**WHAT YOU SHOULD DO**
The lines needed are those below that contain the word "many"; copy each one.

+++ THE DATA +++

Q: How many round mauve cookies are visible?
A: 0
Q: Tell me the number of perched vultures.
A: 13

+++
+++ THE DATA +++

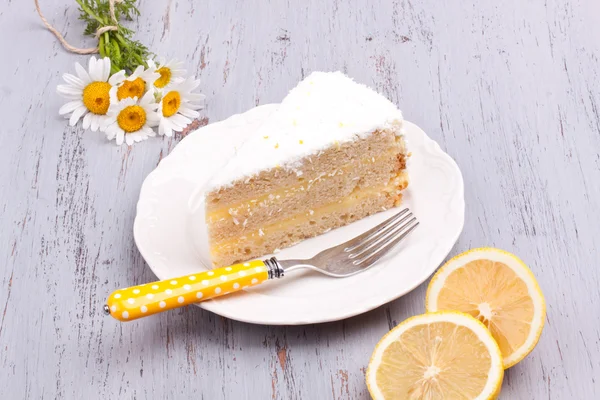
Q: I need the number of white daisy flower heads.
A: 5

+++
+++ THE DATA +++

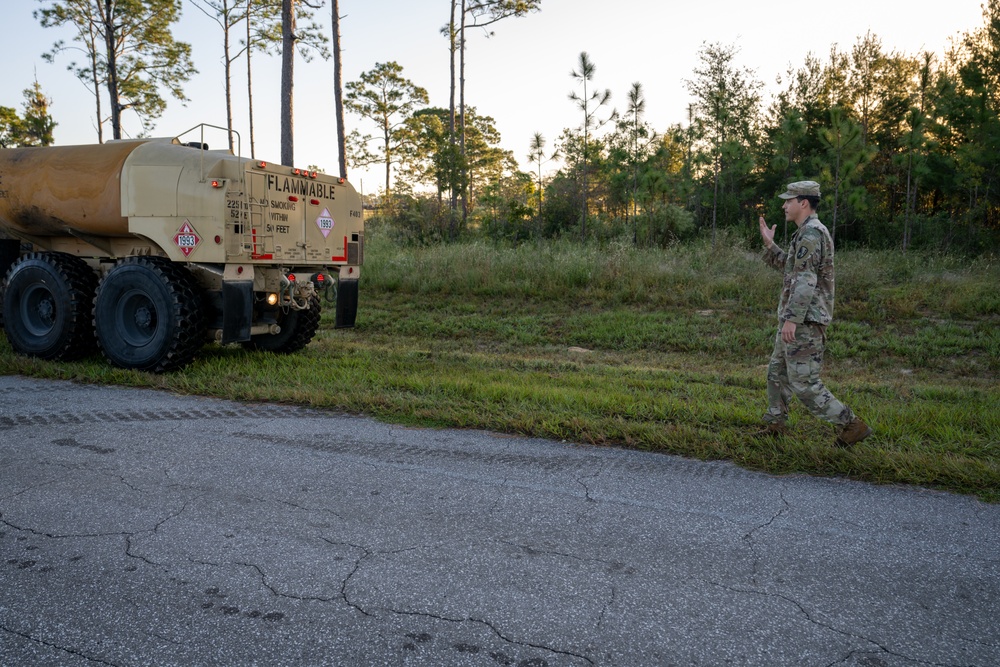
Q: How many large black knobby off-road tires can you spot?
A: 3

+++

**WRITTEN RESPONSE**
Q: How many round mauve cookies are visible?
Q: How many large black knobby off-road tires can you spot?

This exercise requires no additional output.